What to work on
Transcribe the listing exactly, leaving out every picture.

Records for the exercise
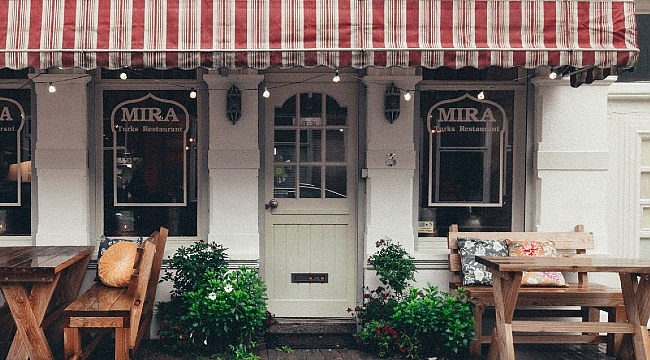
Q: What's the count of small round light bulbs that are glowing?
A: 8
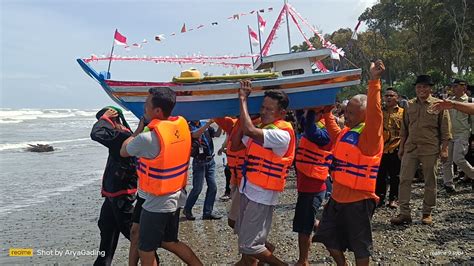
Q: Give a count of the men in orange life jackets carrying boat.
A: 5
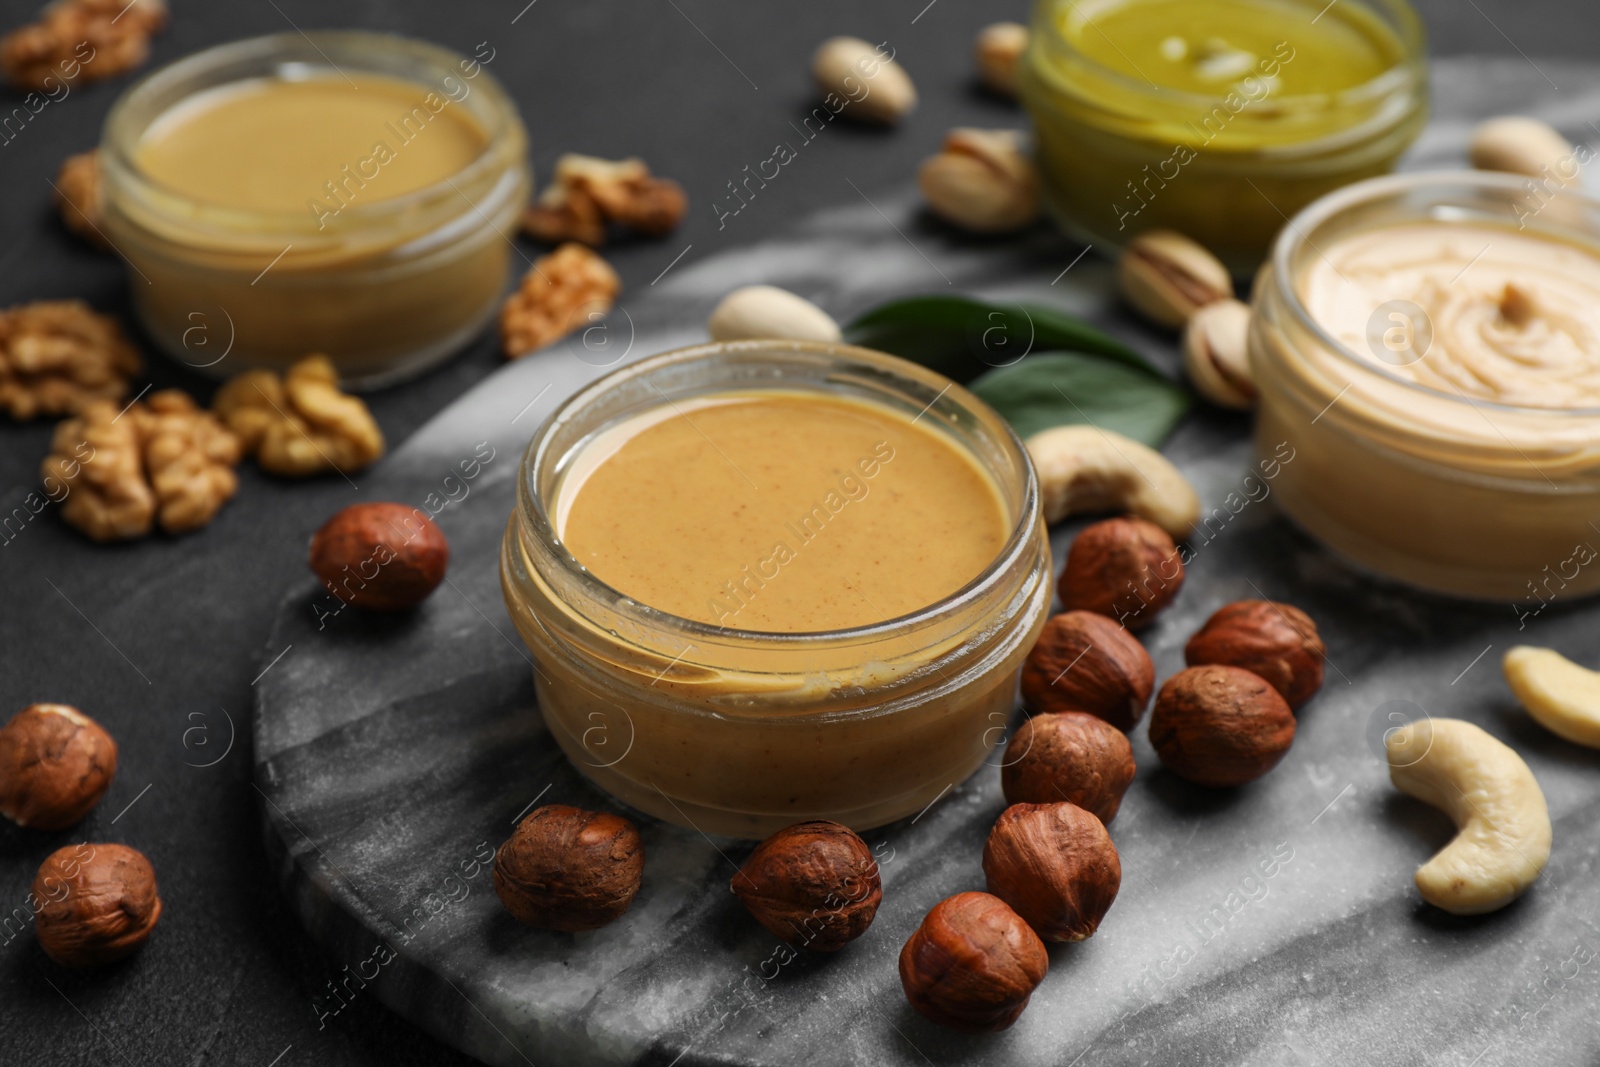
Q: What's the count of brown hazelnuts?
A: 12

Solution to this task
Q: What's the count of small round light bulbs that are glowing?
A: 8
Q: Give a count of the men in orange life jackets carrying boat.
A: 5
Q: What's the count of brown hazelnuts?
A: 12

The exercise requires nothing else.